Czy Ankara planuje dalsze ograniczenie wolności prasy?
26 kwietnia 2016W związku z powtarzającymi się przypadkami zakazu wjazdu do Turcji dla zagranicznych dziennikarzy, przewodniczący Parlamentu Europejskiego Martin Schulz ostro skrytykował postępowanie tamtejszego rządu. Jak powiedział w rozmowie z dziennikiem "Bild", "na listy z nazwiskami reporterów nie ma miejsca w demokracji". Polityk SPD dodał, że jeśli takie indeksy rzeczywiście powstają, powinny zostać ujawnione.
Podobnego zdania jest deputowany CDU oraz ekspert od spraw międzynarodowych, Karl-Georg Wellmann. Również w rozmowie z "Bild" podkreślił, że Ankara wielokrotnie odmawiała wjazdu cudzoziemskim dziennikarzom.
Niedawno rygorystyczne postępowanie tureckich władz odczuli przedstawiciele różnych mediów. W poniedziałek amerykański reporter David Lepeska nie otrzymał pozwolenia na przekroczenie granicy Turcji. W ubiegłą sobotę służby bezpieczeństwa przeszkodziły w kontynuowaniu podróży greckiemu fotoreporterowi Giorgosowi Moutafisowi pracującemu dla dziennika "Bild", gdy ten wylądował w Stambule. Dziennikarz został zawrócony, lecz powodu decyzji nie podano. "Jego nazwisko jest na liście" - to jedyne lapidarne wyjaśnienie, jakie udało się uzyskać.
Z powodu artykułu, którego bohaterem był turecki prezydent Recep Tayyip Erdogan, holenderski dziennikarz Ebru Umar został na krótko zatrzymany. Korespondent telewizji ARD Volker Schwenck musiał spędzić noc w poczekalni lotniska w Stambule. Turcy nie pozwolili mu na wjazd, ponieważ chciał rozmawiać z uchodźcami na granicy turecko-syryjskiej.

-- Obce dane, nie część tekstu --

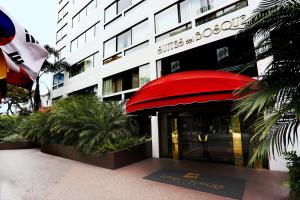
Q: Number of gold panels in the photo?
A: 2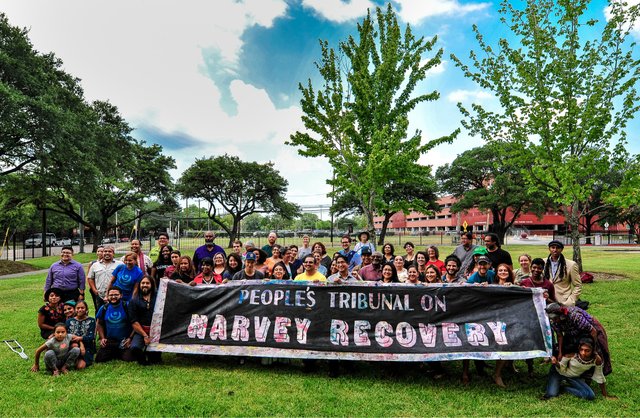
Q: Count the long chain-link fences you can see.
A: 1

Jak dalej informuje "Bild", niemieckie Ministerstwo Spraw Zagranicznych nie ma informacji o istnieniu czarnej listy z nazwiskami reporterów. "Rząd federalny oczekuje, że niemieccy dziennikarze będą mogli w Turcji wykonywać swoje obowiązki bez przeszkód" - powiedział dziennikowi rzecznik resortu.
Partia Zielonych w Bundestagu zaproponowała dyskusję pod hasłem "Stan wolności słowa i prasy w Turcji". Britta Haßelmann, szefowa klubu parlamentarnego Zielonych uzasadniła, że kraj ten wciąż ogranicza podobne prawa. Krytyka wobec prezydenta Erdogana karana jest represjami. Reporterzy są wydalani, gazety w kraju obejmowane są nadzorem państwa.
Krytycy zarzucają tureckiemu prezydentowi coraz większe ograniczanie swobody wypowiedzi. Od czasu objęcia przez niego stanowiska latem 2014 roku, w Turcji zanotowano około 2 tysięcy rozpoczętych postępowań karnych z powodu obrazy głowy państwa. Ankara próbuje kontrolować krytykę swoich władz także za granicą. W Niemczech ostatnio wybuchła afera po wyemitowaniu w telewizji ZDF programu satyrycznego Jana Boehmermanna. Obraźliwy dla prezydenta Erdogana wierszyk wywołał napięcia dyplomatyczne. W efekcie, rząd Niemiec zgodził się na ściganie satyryka przez turecką prokuraturę.
W ostatnio opublikowanym rankingu wolności prasy za rok 2015, przygotowanym przez organizację Reporterzy bez Granic, Turcja znalazła się na 151 miejscu na 180 klasyfikowanych państw.